The instance variables name, address, email, and phone is defined in the constructor, so it is used like this:

pers1 = Person("morten", "århus", "mok@example.com", 86188180)

We can access the attributes via the instance of the person:

print pers1.name
print pers1.email

In the class definition, we have defined a method to set the email address. A method of this type is called a “setter”:

pers1.set_email('nogetandet@gmail.com')

In this case, the setter does nothing else than change the value of the email variable, so we could have done just this:

pers1.email = 'nogetandet@gmail.com'

however, using getters and setters is normally considered good programming style.

If we want to have a class describing a student, we can make use of the functionality already existing in the Person class. This is called the DRY principle: Don’t Repeat Yourself. A student however, has special attributes that is not used for other persons:

class Student(Person):

    def set_studiekortnummer(self, s):
        self.studie_nr = s

We have added a method to set the studynumber, but the name, address etc. is inherited from the base class.

rune = Student("rune", "ukendt", "rune@gmail", 89421111)

We now have an instance of the Student class called rune. Let us set the student number:

print rune
rune.set_studiekortnummer(123456)
print rune.studie_nr
print rune.name

2.2 Biopython

We will now look at the Biopython package, but first, let us write a small program to fetch a sequence from Uniprot that is purely native Python.

2.2.1 fetch sequence from Uniprot

Here is the content of the program called fetch-files-uniprot.py:

#! /usr/bin/env python 
from utils import parse_list
import urllib
import sys

uniprot = "http://www.uniprot.org/uniprot/"
remote = urllib.FancyURLopener()

if __name__ == "__main__":

    fd = open (sys.argv[1])

    for ent in parse_list(fd):
        print "getting ", ent
        f = remote.open(uniprot+ent+".txt")
        seq = f.read()
        f.close()
        g = open(ent+".txt", "w")
        g.write(seq)
        g.close()
    #. #. 

Let us examine the code. Near the top, you see that we import the function parse_list from the module utils. This is our own Python module, stored in a file utils.py, and it looks like this:

def parse_list(f):
    "Parse our little sequence id list files"
    line = 'begin'
    L = []
    for line in f:
        if '#' in line:
            line,comment = line.split('#',1)
        #.         if len(line) > 0:
            L.append(line.strip())
    #. 
    return L
#. 

This function reads a file, skips comments marked with ‘#’, and returns a list of sequence IDs.

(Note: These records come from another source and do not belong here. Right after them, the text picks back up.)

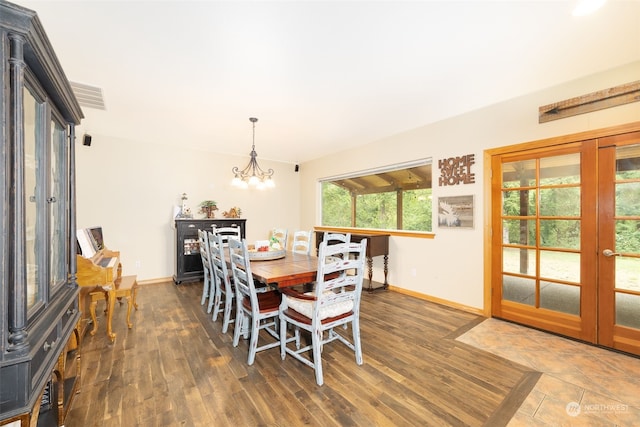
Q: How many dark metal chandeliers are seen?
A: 1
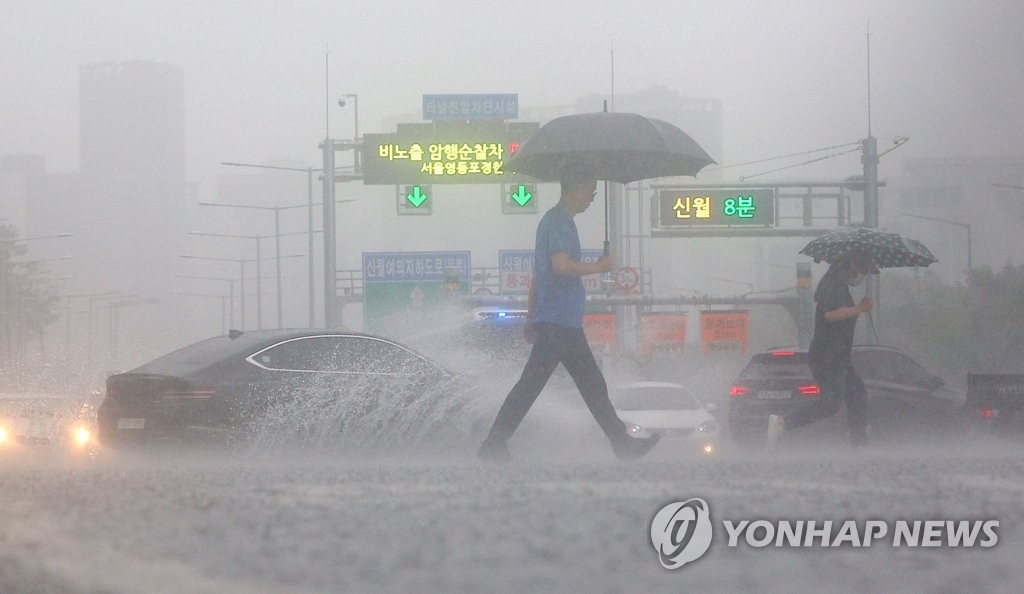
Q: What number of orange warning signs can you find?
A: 3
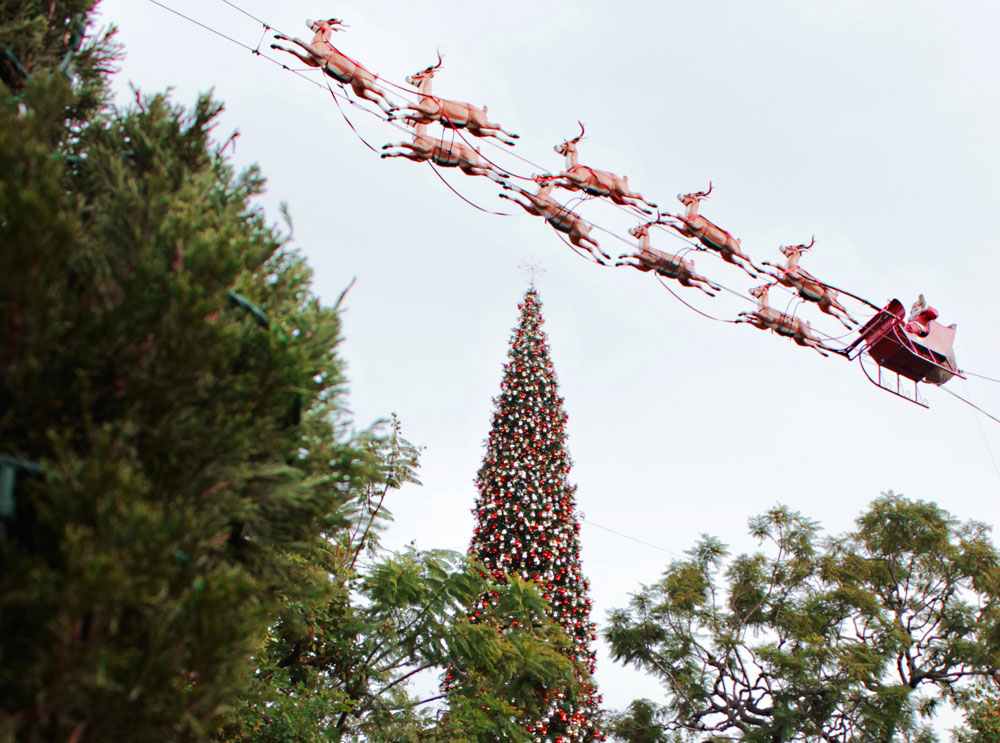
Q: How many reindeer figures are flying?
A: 9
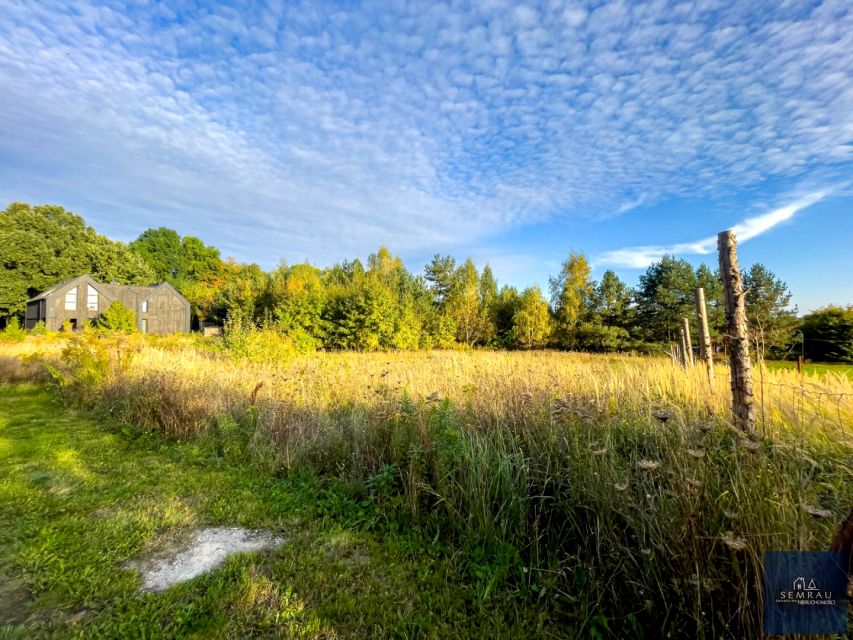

Next, we open a file with the file name sys.argv[1]. This is an attribute from the imported sys module, that contains the parameters given on the command line. So, it our program is invoked like this:

$ python fetch-files-uniprot.py ifns.txt

the value of sys.args[1] will be ‘ifns.txt’. Our program then proceeds by reading entries one by one from the file-like object remote, which is an instance of the object urllib.FancyURLopener() from the urllib module, opened with the URL of the relevant sequence entry. Every sequence entry is then stored in a local file.

2.2.2 Fetch sequence using Bio.Entrez

Now we will fetch some sequences using NCBI’s Entrez database. Biopython provides a convienient interface to Entrez’ API. Here is the program fetch-files-entrez.py:

#! /usr/bin/env python 
from Bio import Entrez
from utils import parse_list
import sys

# See http://www.ncbi.nlm.nih.gov/entrez/query/static/efetchseq_help.html 
file_ext = {'gp':'gb',
            'fasta':'fa',
            'ft':'ft',
            'gpc':'gpc',
            'full':'full',
            }

if __name__ == '__main__':

    fd = open (sys.argv[1])
    Entrez.email = "mok+entrez@example.com"

    for ent in parse_list(fd):
        for rettype in file_ext:
            handle = Entrez.efetch(db="protein", id=ent,
                                   rettype=rettype,
                                   retmode="text")
            fnam = ent + '.' + file_ext[rettype]
            g = open(fnam, 'w')
            g.write(handle.read())
            g.close()
            print "wrote", fnam
        #.     #. #. 

This program is a bit more complicated than the Uniprot fetching program, but follows the same general logic. First, we set a class variable Entrez.email, this is requested by the Entrez service and we do that as a matter of courtesy. As before, we pass through all sequence IDs in the input file, but this time, we add an additional loop inside, that loops through a list of different data return types given in the dictionary file_ext, which at the same time maps a file extension to each return type. After running this program, we are left with a series of files for each sequence ID, for example, for ID P01563 we have:

  -rw-r--r--   1 mok  mok        345 May 30 10:11 P01563.fa
  -rw-r--r--   1 mok  mok       2676 May 30 10:11 P01563.ft
  -rw-r--r--   1 mok  mok      80468 May 30 10:11 P01563.full
  -rw-r--r--   1 mok  mok      17099 May 30 10:11 P01563.gb
  -rw-r--r--   1 mok  mok      56359 May 30 10:11 P01563.gpc
  -rw-r--r--   1 mok  mok      11662 May 30 10:03 P01563.txt

Now, lets go back to the IPython interface and play a bit more with Biopython. First, we will use the SeqIO module:

from Bio import SeqIO
dir (SeqIO) # look at what SeqIO contains 
seq = SeqIO.read("P01563.gb", "genbank")

Now, we have a Biopython sequence object (a “SeqRecord”) named seq containing all the information that was parsed from the input Genbank format file:

dir(seq)
print(seq)

We can look at the sequence description, and we see that the sequence is stored in a special object which also contains the alphabet.

seq.description
seq.seq

The object seq can be indexed using the square bracket notation (like normal Python lists), and it can be iterated in a loop:

print seq[0]
for a in seq:
    print a

The SeqRecord object attribute features contains a list of feature objects, all collected from the Genbank format sequence file:

print seq.features

You can investigate this yourself more, look at the various types of features and what data they contain.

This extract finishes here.